French Montana has forever bemused the public with his inconsistency.

On one hand, he's a scrupulous tastemaker and has an uncanny ear for hooks and instrumentals. His projects are historically bloated with guest appearances, but Montana has an arresting ability to bend artists to his will in a way DJ Khaled never could. "Unforgettable" established Swae Lee as an unexpected dancehall star, success he ultimately morphed into a successful solo career. "Lockjaw" proved that the now semi-canceled Kodak Black could be more than just a mumble rapper if given the chance to shine.

But on the other hand, French Montana has always been one of hip-hop's most tepid lyricists. His lyrics are usually either drowned out by layers of auto-tune gurgles, and the words you can hear are often cryptic metaphors devoid of any consistent thematic meaning to tie them all together. "Put the needle in your ass, keep they table green," he raps on "Montana," the intro to his eponymous third album. "Multi-millionaire, strapped like O-Dog, can't teach new tricks to old dogs."
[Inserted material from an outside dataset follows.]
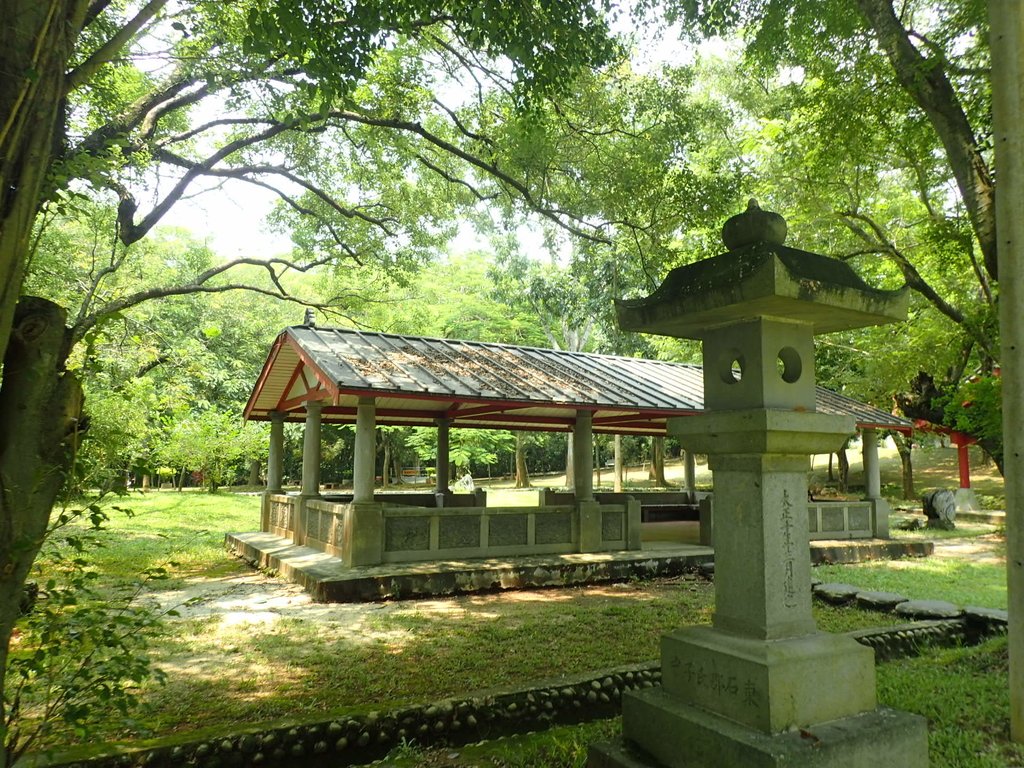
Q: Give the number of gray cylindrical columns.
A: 7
MONTANA is a budding commercial success, but its best moments are when French serves as the project's conductor rather than emcee. "Writing on the Wall" is absolutely infectious, "Wanna Be" finds the post-hiatus PARTYNEXTDOOR in full command of his reggaeton sensibilities in a way not seen since 2018. Gunna's woozy vibrato floats effortlessly along the Harry Fraud-produced "Suicide Doors." But MONTANA's biggest strength is also its biggest flaw. The project actively caters to the talent it's hosting, and while it makes for a handful of satisfying radio-ready singles, the double-album is a slog that regularly stifles its host.
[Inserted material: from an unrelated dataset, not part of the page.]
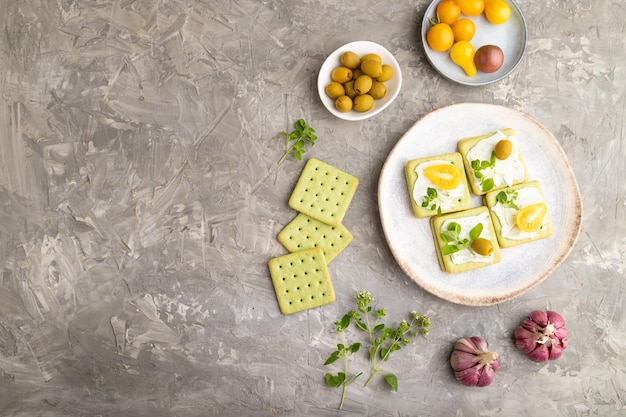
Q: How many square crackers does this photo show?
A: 7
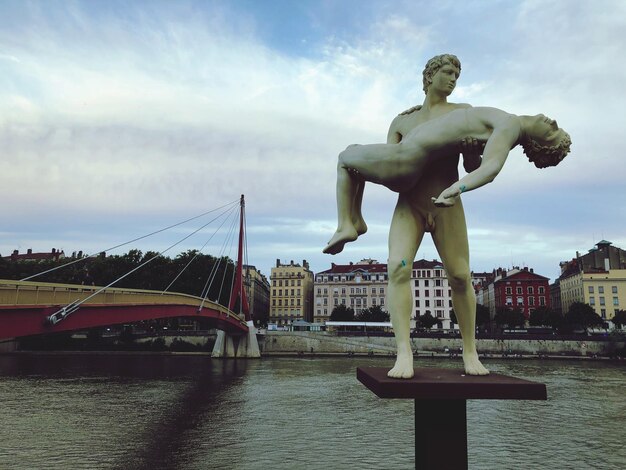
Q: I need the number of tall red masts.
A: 1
French Montana - Writing on the Wall ft. Post Malone, Cardi B, Rvssian

"Twisted," produced by Juicy J, is a classic Crunk reinvention, and while Juicy sounds right at home, guest features from Logic and A$AP stumble as the emcee's try to navigate uncharted waters. "Out of Your Mind" reunites French and Swae Lee for what is essentially a carbon copy of "Unforgettable."
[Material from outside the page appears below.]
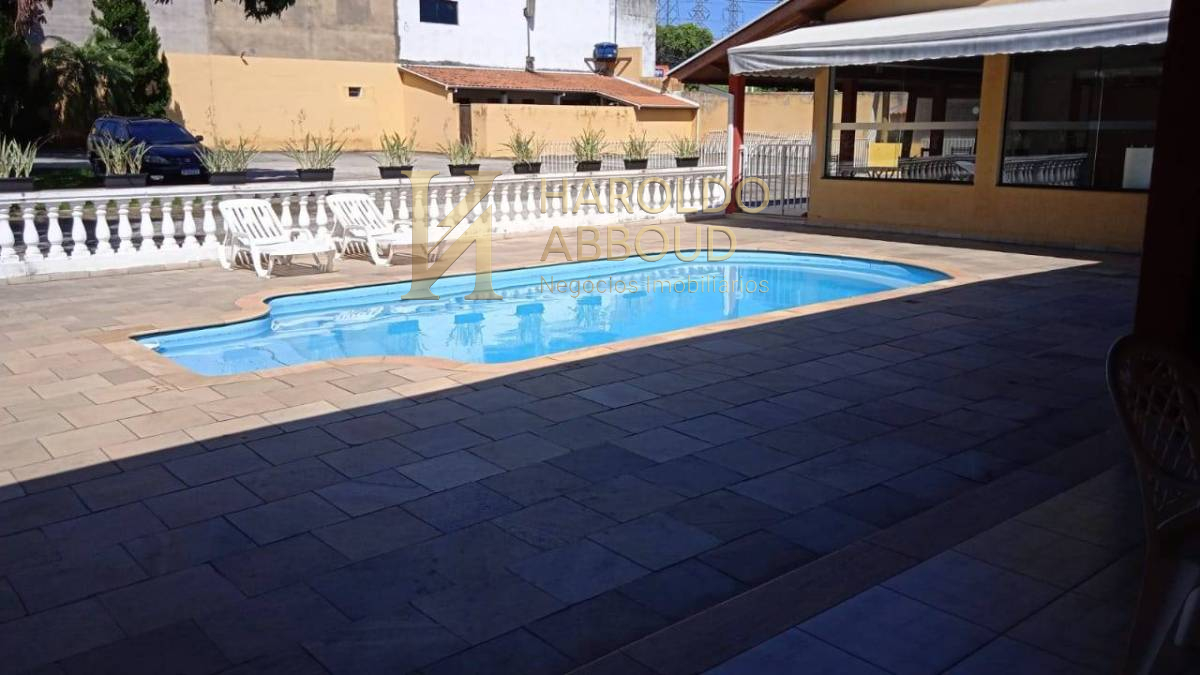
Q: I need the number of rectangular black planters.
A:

French uses MONTANA's grand scale to demonstrate versatility, but his identity gets lost in the excess. It's a problem the rapper faces often, and while his ability to unite an expansive roaster under one roof has earned him a substantial number of hit records, it still remains to be seen how much creative substance can actually be accredited to him. He's clearly doing something right; Harry Fraud, Max B, and the late Chinx are just a few of French's label mates that exemplify the emcee's brilliant ability to foster untapped talent, and he's highly respected within hip-hop's upper echelon.

French Montana - Wiggle It ft. City Girls

Irritatingly, it's not as if the emcee doesn't have a plethora of interesting life experience to write about. He's a Muslim immigrant who recently returned to his home country of Morocco for the first time in 20 years. He's had a series of strange album mishaps, and most recently was hospitalized with severe stomach pain, nausea, and increased heart rate. The rapper and LACSD additionally refused to disclose any information as to what caused the illness, but Montana has since been placed on month-long bed rest.

"The most interesting material in his life gets misused or unmentioned," wrote Pitchfork of Jungle Rules, and unfortunately the same appears to be true with MONTANA. Vulnerability could be the emcee's greatest ally, but he instead often settles for braggadocios contention: "Stunt like Muslim, I don't eat. I cop the Lam'," he raps on "Saucy." "When I get hot head and cold feet, I got heat 'em up." The missed opportunities for reflection deflate his music into recyclable party tracks, but while he has plenty of awards and accolades that may disagree, the rapper has yet to release anything with staying power.